The second concern is that trying to combine both heavy weight training and cardio training will impair results in the weight room. There is some truth to that, as a large amount of research suggests that the combination of cardiovascular and strength training tends to cause an interference in terms of results. While cardiovascular training tends to impair strength performance, heavy strength training doesn’t seem to impair the adaptations to endurance training, but we aren’t concerned with that in this article.
These studies need to be taken with a grain of salt however, because most of these studies were using some fairly high intensites of cardio. When intensity is kept down, and the volume and frequency is more moderate, the potential negative impact of cardiovascular training on adaptations in the weight room is massively reduced.
The legs are what typically take a beating when doing cardio since most cardio modes are lower body dominant.

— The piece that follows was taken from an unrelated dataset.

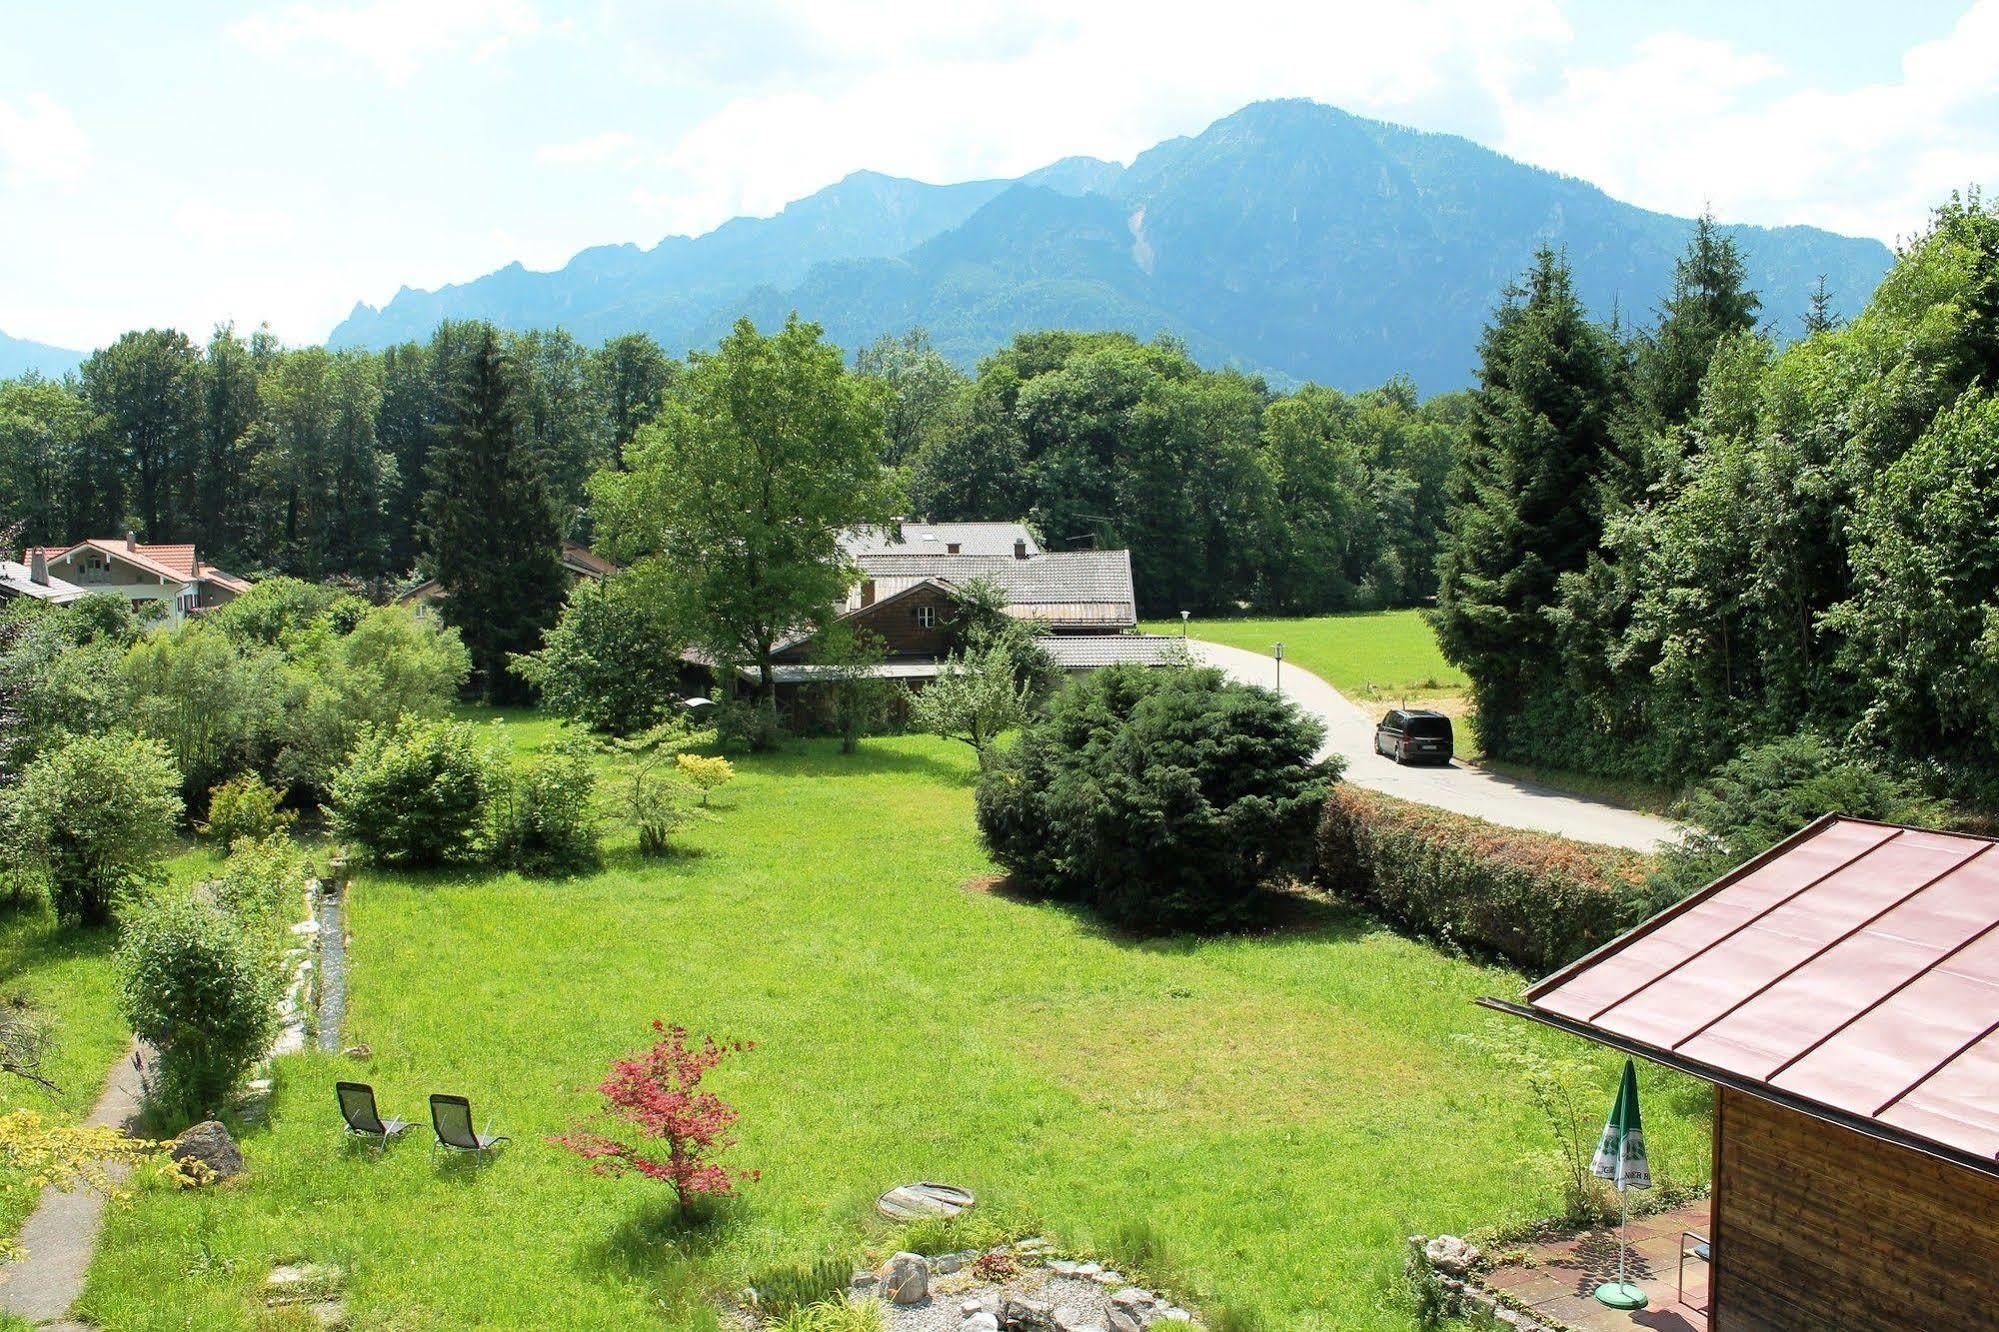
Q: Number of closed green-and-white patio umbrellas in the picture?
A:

Due to this case you need to consider alternating between various cardio exercises in order to not be doing any repetitive damage to the musculature. Include rowing, and bike, as well as the treadmill and the elliptical trainer. This relates to the above points on interfering with recovery, especially of the legs, and is worthy of consideration.
Having looked at the benefits to doing cardio when muscle mass gaining, and some of the negatives, which are basically non applicable, with the one possible exception of the person that has an extremely hard time gaining weight (even in that case as I mentioned above), it looks to be fairly obvious that doing some low intensity cardio will definitely benefit the goals of someone who is trying to build more muscle, but I’ll still sum this all up.
As long as the intensity stays moderate, and the volume stays relatively low, there are only advantages to adding cardio to a mass growth phase. Doing so will maintain some basic cardiovascular fitness, burn off a few calories, act as active recovery, and help to keep the fat burning pathways active so that the shift to dieting is a little bit easier, without having any major impact on progress in the weight room.
I wouldn’t advise doing more than 20 minutes per cardio session, after weight training. If you choose to do so, it likely won’t do any harm, but the goal is still to devote the majority of your energy to growing, all the while receiving the benefits of doing a little cardio. A maximum heart rate of 140 beats per minute or even lower should be observed in order to achieve these benefits without cutting into recovery or growth.
Something else worth mentioning is that bodybuilders have done low intensity cardio as a method of fat loss with success for many years. These are the same bodybuilders whose goal it is to step on stage with the most muscle mass possible while having the lowest levels of body fat possible. If doing low-intensity cardio was detrimental to their muscle size, it would have been discovered by now, and 20 minutes during a phase that involves an abundance of calories should really be no issue at all related to muscle loss.
In order to get all of the muscle growth benefits that include improved recovery, improved work capacity, better calorie partitioning, improved appetite, maybe staying a little leaner, and having an easier time shifting back into dieting when the mass gaining phase is over, it is well worth the minimal effort of including a small amount of cardio during your mass building phase. The negatives, including short cutting recovery and systematic overtraining, only become an issue when too much volume, or too high of an intensity is performed. The choice is clear regardless of how wrong this may sound to some: if you want to grow muscle mass as effectively as you can, be sure to include some cardio.